It’s funny how complex outcomes can arise from simple realizations. For example, it is plausible that when there are differences among individuals of a species (like when local populations are adapted to the local environment), these could implications for function on the ecosystem scale. But while there is increasing evidence for the importance of intraspecific variation for ecological interactions within communities, the question of how intraspecific diversity scales up to ecosystem functioning is still ambiguous.
Sara Jackrel and Timothy Wootton explore this question in “Local adaptation of stream communities to intraspecific variation in a terrestrial ecosystem subsidy”. The basis for their study was simple: local adaptation is common, and populations/genotypes/ecotypes tend to be best adapted to the particular conditions of their locale. For example, “spatial variation in prey and predators can lead to a geographic mosaic of co-evolutionary interactions”. Further, these localized interactions can affect the greater ecosystem, if individuals or materials move between ecosystem boundaries.
In particular, the authors note that there is evidence that tree species composition riverside can alter the composition of the local aquatic community. This occurs via leaf litter fluxes into the river: the type and amount of leaf litter that falls into streams varies, and so the type of macroinvertebrates in the recipient stream also varies in response. These macroinvertebrates break down the leaf litter via shredding, collecting, and filtering, playing an important role in nutrient cycles. Leaf litter is carried from a given tree by wind or water and may decompose near or far away, creating a connection between ecosystems. The question then is whether macroinvertebrate compositional shifts will occur in response to intraspecific differences in leaf (i.e. trees), and what the implications might be for ecosystem functions such as leaf decomposition. To explore this question, Jackrel and Wootton performed reciprocal transplants of leaf litter material between eight sites along rivers in the Olympic Peninsula of Washington.
All eight of these sites were early successional forests dominated by red alder.
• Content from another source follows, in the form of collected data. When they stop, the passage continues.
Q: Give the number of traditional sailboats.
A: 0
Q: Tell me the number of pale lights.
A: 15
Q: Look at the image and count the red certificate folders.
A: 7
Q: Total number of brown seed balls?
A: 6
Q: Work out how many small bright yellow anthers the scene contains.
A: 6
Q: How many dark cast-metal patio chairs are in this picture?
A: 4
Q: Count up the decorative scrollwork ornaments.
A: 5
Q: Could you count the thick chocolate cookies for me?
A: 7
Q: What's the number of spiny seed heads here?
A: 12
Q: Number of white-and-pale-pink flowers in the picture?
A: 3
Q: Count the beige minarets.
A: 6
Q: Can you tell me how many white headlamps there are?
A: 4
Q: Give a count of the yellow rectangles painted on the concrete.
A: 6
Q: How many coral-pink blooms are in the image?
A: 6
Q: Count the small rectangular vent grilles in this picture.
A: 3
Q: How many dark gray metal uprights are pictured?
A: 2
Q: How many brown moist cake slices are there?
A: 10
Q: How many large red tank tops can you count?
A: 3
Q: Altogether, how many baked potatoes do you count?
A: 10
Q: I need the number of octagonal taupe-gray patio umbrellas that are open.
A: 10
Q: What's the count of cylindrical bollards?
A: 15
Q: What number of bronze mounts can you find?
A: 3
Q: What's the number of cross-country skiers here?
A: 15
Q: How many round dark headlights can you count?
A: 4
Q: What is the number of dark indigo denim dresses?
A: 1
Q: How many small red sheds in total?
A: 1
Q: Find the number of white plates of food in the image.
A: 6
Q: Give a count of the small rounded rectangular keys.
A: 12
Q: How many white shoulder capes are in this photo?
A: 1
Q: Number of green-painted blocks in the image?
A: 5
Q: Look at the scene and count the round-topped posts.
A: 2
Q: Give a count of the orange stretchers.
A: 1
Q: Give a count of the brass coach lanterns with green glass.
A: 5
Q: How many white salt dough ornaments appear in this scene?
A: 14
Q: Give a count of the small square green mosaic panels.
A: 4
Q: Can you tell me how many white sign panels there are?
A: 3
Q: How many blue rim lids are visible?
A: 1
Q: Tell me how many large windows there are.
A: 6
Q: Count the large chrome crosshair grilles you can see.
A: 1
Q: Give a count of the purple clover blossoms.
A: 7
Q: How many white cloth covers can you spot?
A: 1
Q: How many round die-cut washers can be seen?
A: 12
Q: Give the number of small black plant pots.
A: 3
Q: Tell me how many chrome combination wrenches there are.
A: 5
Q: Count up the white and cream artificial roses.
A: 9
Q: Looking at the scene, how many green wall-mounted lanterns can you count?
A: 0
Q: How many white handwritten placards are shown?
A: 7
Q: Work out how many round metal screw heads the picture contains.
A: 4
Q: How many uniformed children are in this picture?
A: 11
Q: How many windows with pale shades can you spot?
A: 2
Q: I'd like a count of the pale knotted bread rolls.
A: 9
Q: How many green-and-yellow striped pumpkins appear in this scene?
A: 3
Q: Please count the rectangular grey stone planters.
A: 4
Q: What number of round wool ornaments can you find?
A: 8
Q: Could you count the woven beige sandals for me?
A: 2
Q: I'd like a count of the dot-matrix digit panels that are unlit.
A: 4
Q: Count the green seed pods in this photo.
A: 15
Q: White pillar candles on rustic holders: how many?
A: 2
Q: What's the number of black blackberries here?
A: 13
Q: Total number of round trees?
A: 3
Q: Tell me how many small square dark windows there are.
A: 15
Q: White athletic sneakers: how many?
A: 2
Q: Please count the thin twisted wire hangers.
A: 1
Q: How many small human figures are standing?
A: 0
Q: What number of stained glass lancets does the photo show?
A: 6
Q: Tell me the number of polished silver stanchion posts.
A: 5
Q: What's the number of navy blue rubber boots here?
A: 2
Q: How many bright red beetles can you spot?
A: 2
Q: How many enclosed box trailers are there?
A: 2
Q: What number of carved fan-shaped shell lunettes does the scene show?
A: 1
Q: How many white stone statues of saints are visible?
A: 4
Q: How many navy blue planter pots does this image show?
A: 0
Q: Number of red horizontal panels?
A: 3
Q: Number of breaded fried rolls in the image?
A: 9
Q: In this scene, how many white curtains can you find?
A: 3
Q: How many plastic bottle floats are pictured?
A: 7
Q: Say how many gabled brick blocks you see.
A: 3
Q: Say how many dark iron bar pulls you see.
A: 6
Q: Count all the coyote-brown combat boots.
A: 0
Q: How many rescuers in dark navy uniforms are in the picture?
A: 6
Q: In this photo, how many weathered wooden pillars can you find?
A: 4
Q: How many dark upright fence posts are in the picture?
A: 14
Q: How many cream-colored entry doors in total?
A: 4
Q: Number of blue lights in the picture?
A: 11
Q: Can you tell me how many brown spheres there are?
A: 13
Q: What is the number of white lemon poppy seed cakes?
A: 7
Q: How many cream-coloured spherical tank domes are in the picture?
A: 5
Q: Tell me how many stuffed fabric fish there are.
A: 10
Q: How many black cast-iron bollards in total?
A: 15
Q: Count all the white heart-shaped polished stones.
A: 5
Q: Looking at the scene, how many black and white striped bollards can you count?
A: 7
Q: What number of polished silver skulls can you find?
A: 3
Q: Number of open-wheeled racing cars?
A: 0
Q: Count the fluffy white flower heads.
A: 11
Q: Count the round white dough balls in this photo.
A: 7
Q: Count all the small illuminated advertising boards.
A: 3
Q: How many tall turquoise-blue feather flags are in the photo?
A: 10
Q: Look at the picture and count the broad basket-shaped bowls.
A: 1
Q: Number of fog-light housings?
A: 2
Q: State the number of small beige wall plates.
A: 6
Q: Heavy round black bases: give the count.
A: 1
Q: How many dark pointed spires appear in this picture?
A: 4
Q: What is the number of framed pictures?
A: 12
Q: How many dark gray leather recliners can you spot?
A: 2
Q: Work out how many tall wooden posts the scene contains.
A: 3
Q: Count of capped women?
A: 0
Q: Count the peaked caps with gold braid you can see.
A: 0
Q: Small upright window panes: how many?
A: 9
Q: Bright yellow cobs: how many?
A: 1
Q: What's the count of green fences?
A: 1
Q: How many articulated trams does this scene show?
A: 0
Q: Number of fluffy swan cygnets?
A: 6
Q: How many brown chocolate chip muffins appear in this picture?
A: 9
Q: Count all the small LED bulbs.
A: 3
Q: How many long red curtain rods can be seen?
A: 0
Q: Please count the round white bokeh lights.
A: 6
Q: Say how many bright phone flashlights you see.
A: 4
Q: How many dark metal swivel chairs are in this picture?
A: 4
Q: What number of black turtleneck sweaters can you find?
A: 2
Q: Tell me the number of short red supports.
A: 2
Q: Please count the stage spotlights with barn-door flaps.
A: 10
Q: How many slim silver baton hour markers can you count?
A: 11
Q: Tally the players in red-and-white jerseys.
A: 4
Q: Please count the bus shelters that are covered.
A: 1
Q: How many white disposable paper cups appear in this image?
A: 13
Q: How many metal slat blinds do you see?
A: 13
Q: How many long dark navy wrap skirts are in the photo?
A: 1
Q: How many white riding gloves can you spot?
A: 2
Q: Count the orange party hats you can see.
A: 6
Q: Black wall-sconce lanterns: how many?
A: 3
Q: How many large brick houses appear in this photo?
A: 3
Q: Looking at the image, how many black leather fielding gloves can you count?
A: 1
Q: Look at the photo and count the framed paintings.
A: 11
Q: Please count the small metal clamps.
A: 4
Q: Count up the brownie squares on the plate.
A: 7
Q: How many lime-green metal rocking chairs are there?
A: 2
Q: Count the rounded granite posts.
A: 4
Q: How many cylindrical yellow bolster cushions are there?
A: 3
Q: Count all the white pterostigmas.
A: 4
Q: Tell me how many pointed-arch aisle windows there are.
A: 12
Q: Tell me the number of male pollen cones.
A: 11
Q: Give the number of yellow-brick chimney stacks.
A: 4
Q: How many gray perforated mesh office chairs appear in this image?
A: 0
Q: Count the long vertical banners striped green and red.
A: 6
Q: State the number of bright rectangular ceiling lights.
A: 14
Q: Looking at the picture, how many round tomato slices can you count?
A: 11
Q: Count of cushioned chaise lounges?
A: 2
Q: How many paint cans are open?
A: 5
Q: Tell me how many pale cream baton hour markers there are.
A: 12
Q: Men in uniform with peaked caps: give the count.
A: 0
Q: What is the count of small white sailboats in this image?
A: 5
The authors collected fresh leaves from alder trees, bagging leaves from each tree separately. These bags of leaves were either placed in the river adjacent to the trees they were taken from, or in a more distant site. Non-adjacent sites were either in the same river as the home site, or in different river all together. Leaf packs were weighed before and after spending 17-18 days in the river. This would allow comparison of how decomposition rates vary between home and away sites, and between home and away rivers.
Their results suggested a few interesting things. First, the identity of a tree affects the rate of decomposition of its leaves: individual alder trees’ leaves were highly variable in the rate of decomposition. Second, the combined identities of trees at a site seem to have affected the composition of the decomposer community at the home river site: put leaves from that site in another river with a new community of decomposers, and the decomposition rate drops significantly. In general, leaves decomposed significantly more rapidly when in their home river, regardless of whether at the home site or elsewhere along the river. But if they put leaves upstream from the home site, but in the same river, the rate of decomposition also dropped. Upstream decomposer communities were apparently much worse at breaking down leaves from novel communities of alders. However, if you put the leaves in sites downstream from home, the decomposition rates are not significantly different than in the home site. This is likely because of the directional movement of a river, such that downstream locations receive leaf litter from all upstream sites, and so downstream decomposer communities experience a greater variety of leaf litter than upstream sites. This might lead to upstream sites being more closely adapted to the individual trees in their neighbourhood than downstream sites, which receive inputs from a wide variety of trees. These results suggest that individual differences in trees at different spatial locations can matter, both locally, across trophic levels, and even across ecosystems.
Admittedly there is not a lot you can infer about the mechanisms at play from this preliminary experiment. One interesting follow up would be to measure compositional differences in aquatic macroinvertebrates at very fine scales in correspondence with differences in trees. Another important question is whether these communities differ via phenotypic plasticity, adaptation to local sites, or species sorting. But this paper does hint at one way in differences among individuals can shape local ecosystems and even structure distant ecosystems (e.g. downstream decomposer communities) through fluxes across boundaries. And that is a rather complicated implication from a logical and simple starting point.